Etoposide is a useful antineoplastic drug, but its optimal dose and schedule of administration remain unknown. In small cell lung cancer (SCLC), an intravenous dose given on a 5-day schedule is clearly superior to the same dose given over 1 day. The standard dose has been in the range of 300 to 500 mg/m2 divided over 3 to 5 days.

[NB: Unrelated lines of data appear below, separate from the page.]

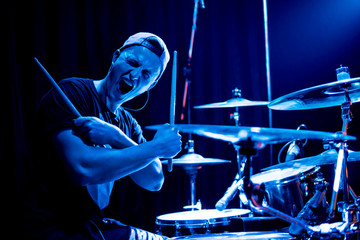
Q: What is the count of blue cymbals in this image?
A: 5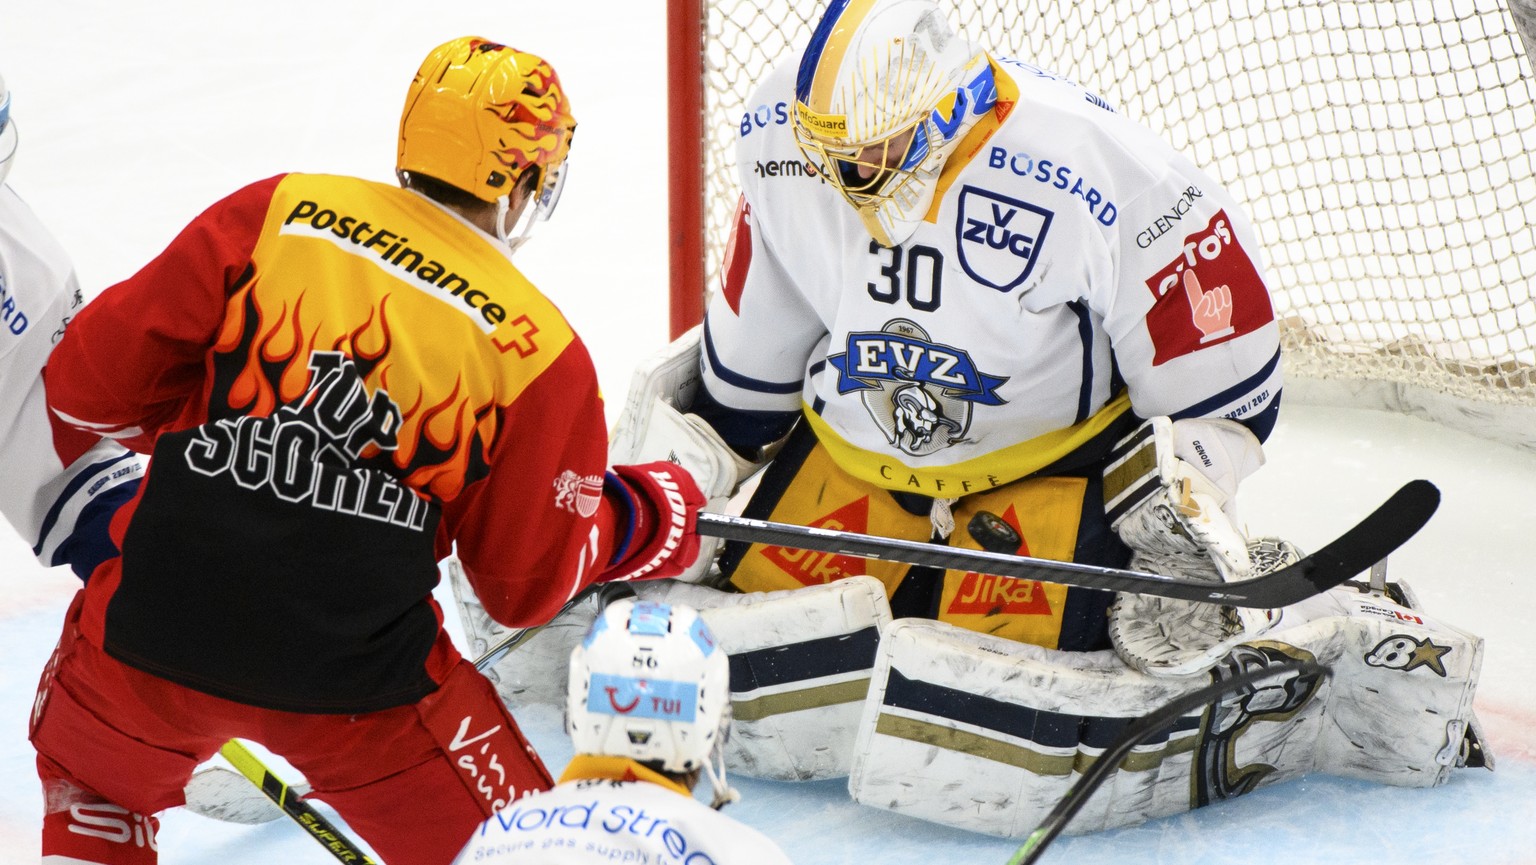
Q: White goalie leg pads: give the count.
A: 2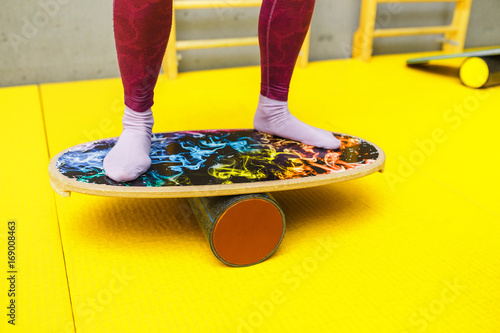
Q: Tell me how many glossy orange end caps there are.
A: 1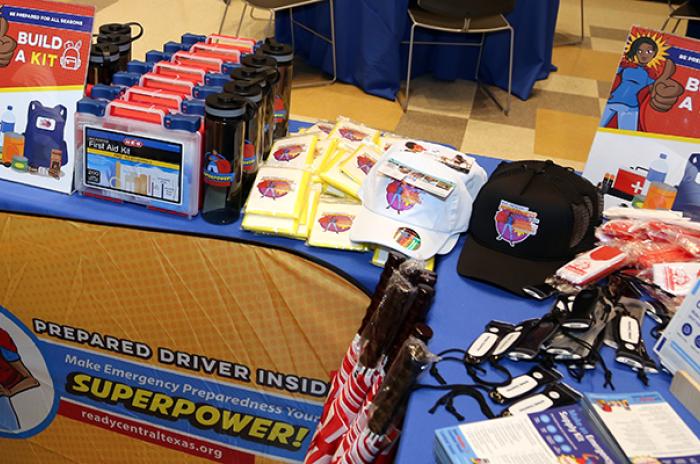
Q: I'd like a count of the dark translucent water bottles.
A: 8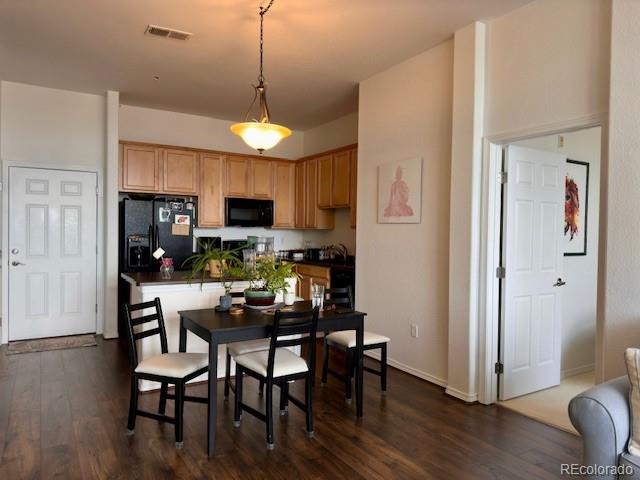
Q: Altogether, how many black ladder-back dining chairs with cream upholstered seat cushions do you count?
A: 4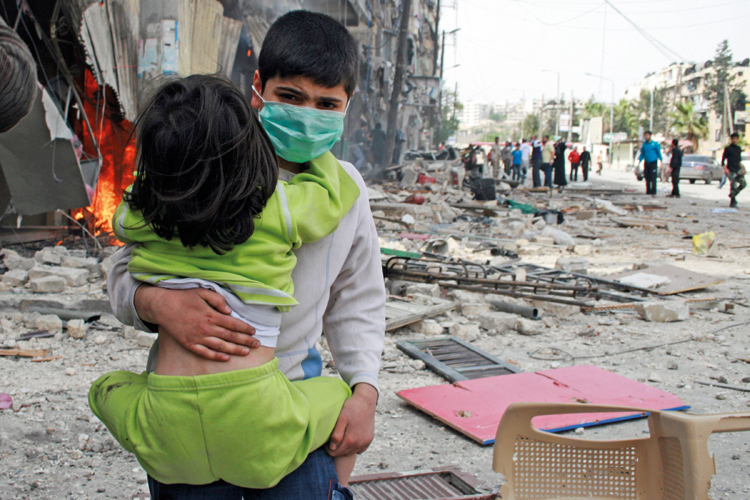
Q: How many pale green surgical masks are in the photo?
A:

Whether this schedule dependency (superiority) extends beyond 5 days is unknown. We have investigated patients with several refractory neoplasms who were given oral etoposide over a long-term period (21-day cycles) in a phase I trial. The maximum tolerated dose is 50 mg/m2/d for 21 days. The major toxicity is myelosuppression, which usually resolves by days 28 to 35. Responses were seen in several patients. Phase II trials are under way, and it appears that the long-term daily administration of etoposide is more active than the standard schedule. Responses have been seen in refractory germ cell tumors, lymphomas, and SCLC in patients who have progressed on the standard dose and schedule of etoposide. In addition, the drug may be active in soft tissue sarcoma. Preliminary results of combination chemotherapy with cisplatin show good tolerance and activity. The long-term daily administration of etoposide may prove to be a superior schedule and, as such, may be incorporated into combination chemotherapy for several neoplasms.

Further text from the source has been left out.